The NCAA Bowling Championship is a sanctioned women's championship in college athletics. Unlike many NCAA sports, only one National Collegiate championship is held each season with teams from Division I, Division II, and Division III competing together. Nineteen teams, eleven of them automatic qualifiers and the other eight being at-large selections, are chosen by the NCAA Bowling Committee to compete in the championship. The championship was first held in April 2004.

The most successful team is Nebraska with 6 titles. Youngstown State is the reigning champion, defeating 2024 champion Jacksonville State 4 games to 3 in the 2025 championship held at Suncoast Bowling Center in Las Vegas, NV.

Nebraska is the only program to qualify for all 21 NCAA Bowling Championships since the NCAA started sponsoring bowling in the 2003–04 season.

In July 2025, the Division II Management Council recommended that the division's executive board sponsor legislation that would establish a separate D-II bowling championship. This legislation was considered by the D-II membership at the 2026 NCAA convention.

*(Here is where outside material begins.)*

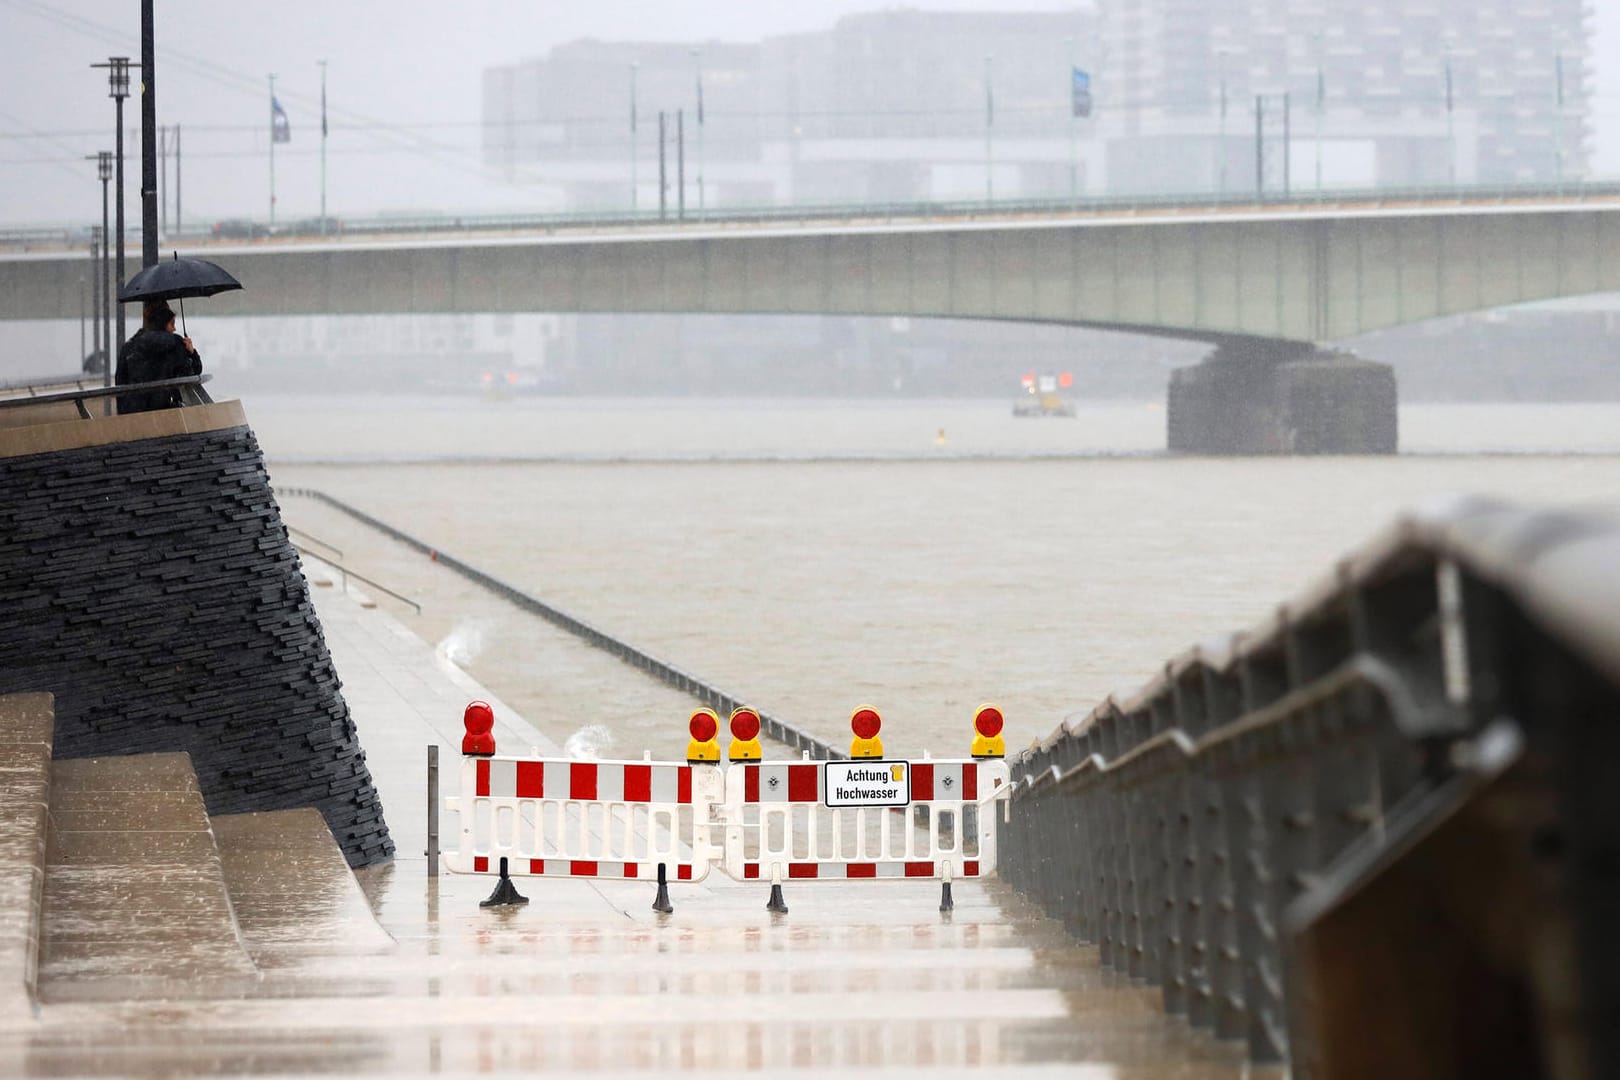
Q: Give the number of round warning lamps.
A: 5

The Division II Championships Committee had started a feasibility study for a D-II bowling championship after the 2023–24 school year, at which time 38 D-II members sponsored the sport. Under current Division II rules, 35 members must sponsor a sport before a separate D-II championship can be established. The final legislation was approved at the 2026 NCAA convention, with the first D-II bowling championship taking place in April 2028. Current NCAA rules require that once a division-specific championship is approved for a sport that uses the National Collegiate format, two National Collegiate championships must be held before the division championship can start.

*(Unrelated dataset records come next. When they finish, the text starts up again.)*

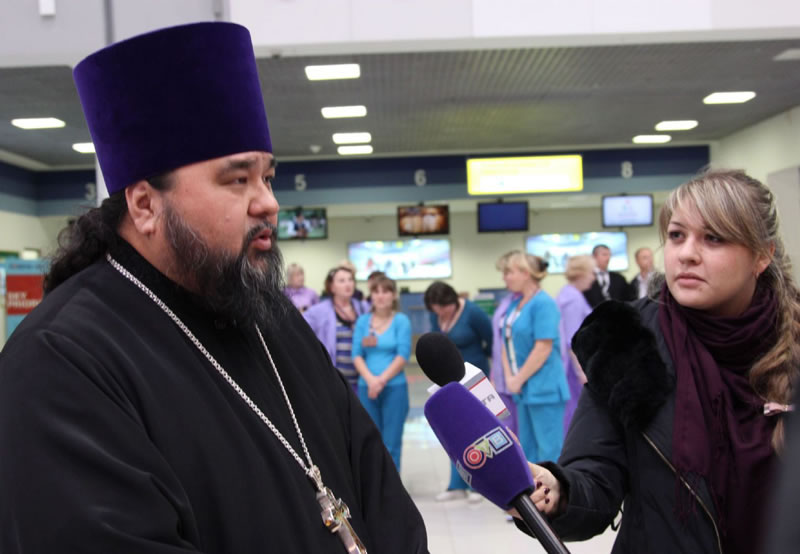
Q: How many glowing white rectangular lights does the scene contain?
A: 9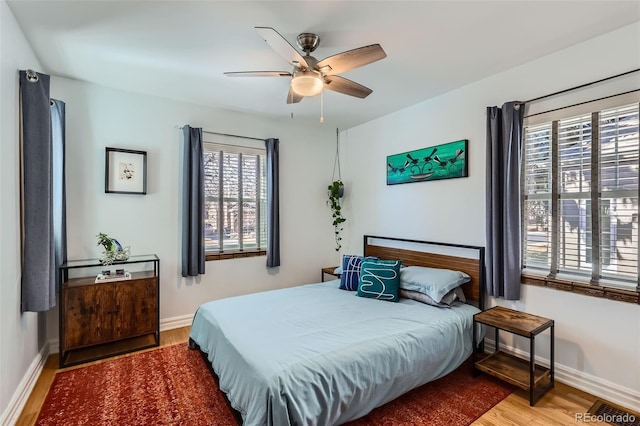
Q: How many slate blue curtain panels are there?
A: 5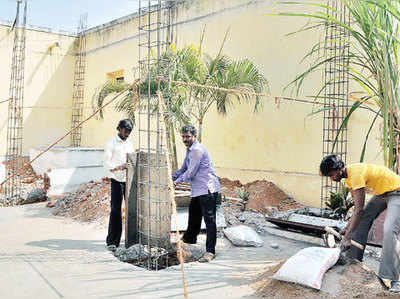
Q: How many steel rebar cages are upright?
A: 4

The collegiate bowling season runs from late October through the end of March, and the National Collegiate Women's Bowling Championship is held in April.

The format for the championships from 2004 to 2017 began with qualifying rounds in which each team bowled one five-person regular team game against each of the other seven teams participating in the championship.

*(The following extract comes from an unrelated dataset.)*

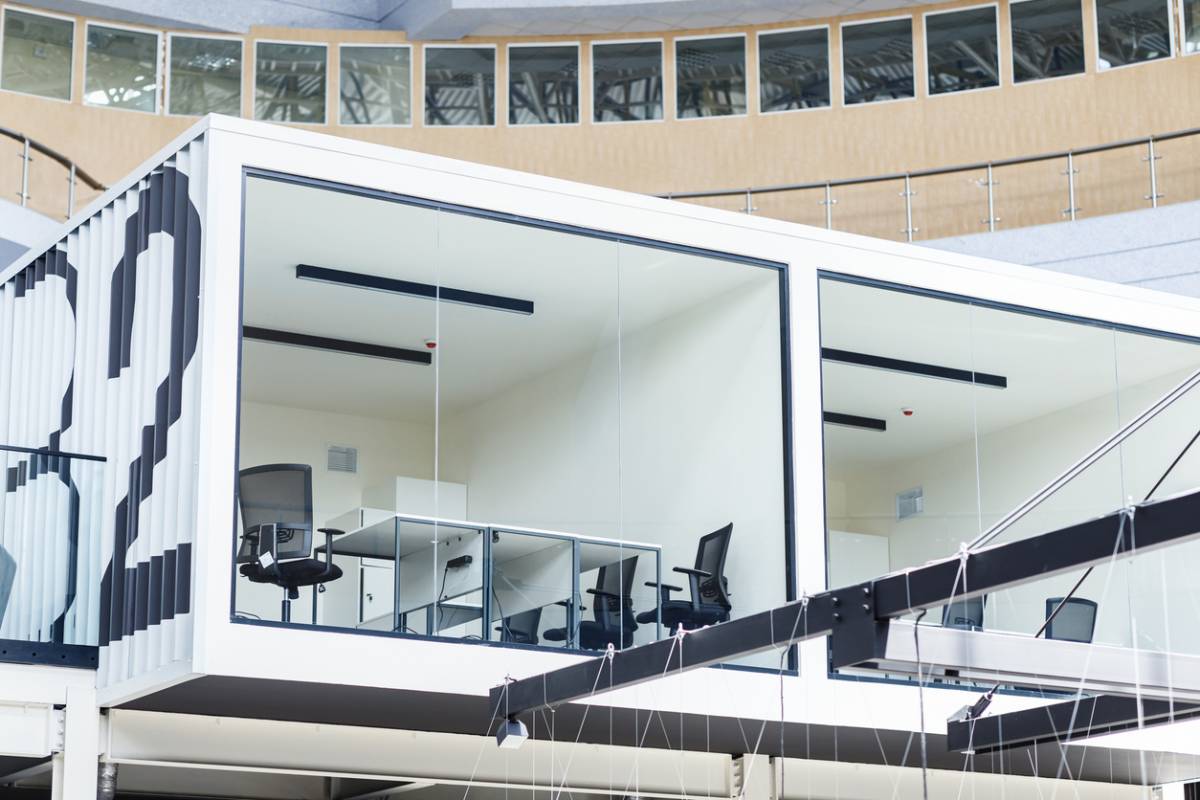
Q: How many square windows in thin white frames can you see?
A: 15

Teams would then be seeded for bracket play based on their qualifying rounds win–loss record and then competed in best-of-seven-games Baker matches in a double elimination tournament. In the Baker format, each of the five team members, in order, bowls one frame until a complete (10-frame) game is bowled. A Baker match tied 3½ games to 3½ games after seven games is decided by a tiebreaker, using the Modified Baker format, which takes the scoring from only frames 6 thru 10.

In previous years, all eight participants received at-large bids. In 2018 the NCAA Women's Bowling Committee selected a field of ten participants. Six teams are automatic qualifiers from the conferences that have been granted an automatic bid, and the other four receive at-large bids. At that time, the six conferences that fulfilled the criteria to be granted an automatic qualifier were the Division I Mid-Eastern Athletic Conference, Northeast Conference, Southland Bowling League, and Southwestern Athletic Conference, plus the Division II Central Intercollegiate Athletic Association and East Coast Conference. The ten participants were ranked and seeded based on the criteria used by the selection committee. The top six seeds automatically entered the championship bracket. The four lowest-seeded teams played in on-campus opening round matches to determine the two participants advancing to the eight-team championship bracket. To minimize travel costs, the matchups were determined by geographical proximity rather than seedings.